Adapted from the National Heart, Lung, and Blood Institute, National Institutes of Health, US Department of Health and Human Services
Nutrition Facts
Serving Size | ½ in slice |
Calories | 133 |
Total Fat | 5 g |
Saturated Fat | 1 g |
Cholesterol | 12 mg |
Sodium | 138 mg |
Ingredients and Preparation
Ingredients | Measures |
---|---|
Mashed ripe bananas | 1 cup |
Low-fat buttermilk | 1/3 cup |
Packed brown sugar | ½ cup |
Margarine | 1/4 cup |
Egg | 1 |
All-purpose flour, sifted | 2 cups |
Baking powder | 1 teaspoon |
Baking soda | ½ teaspoon |
Salt | ½ teaspoon |
Chopped pecans | ½ cup |
- Directions
- Preheat oven to 350ºF. Lightly oil two 9 x 5 inch loaf pans.
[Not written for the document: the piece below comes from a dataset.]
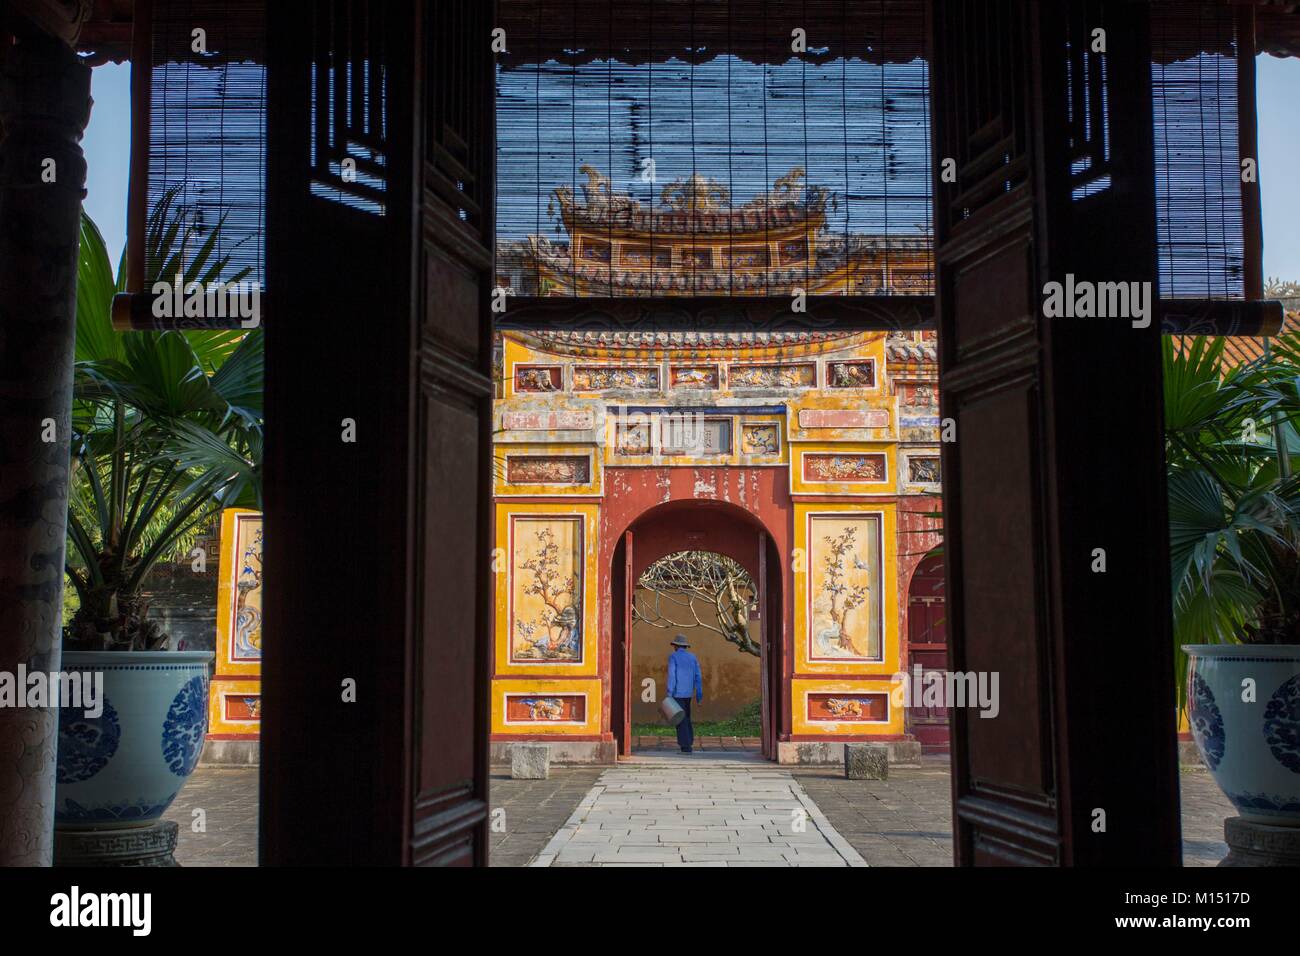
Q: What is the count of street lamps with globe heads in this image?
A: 0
- Stir together mashed bananas and buttermilk; set aside.
- Cream brown sugar and margarine together until light. Beat in egg. Add banana mixture; beat well.
- Sift together flour, baking powder, baking soda, and salt; add all at once to liquid ingredients. Stir until well blended.
- Stir in nuts and turn into prepared pan.
- Bake for 50-55 minutes or until toothpick inserted in center comes out clean. Cool 5 minutes in pan.
- Remove from pan and complete cooling on a wire rack before slicing.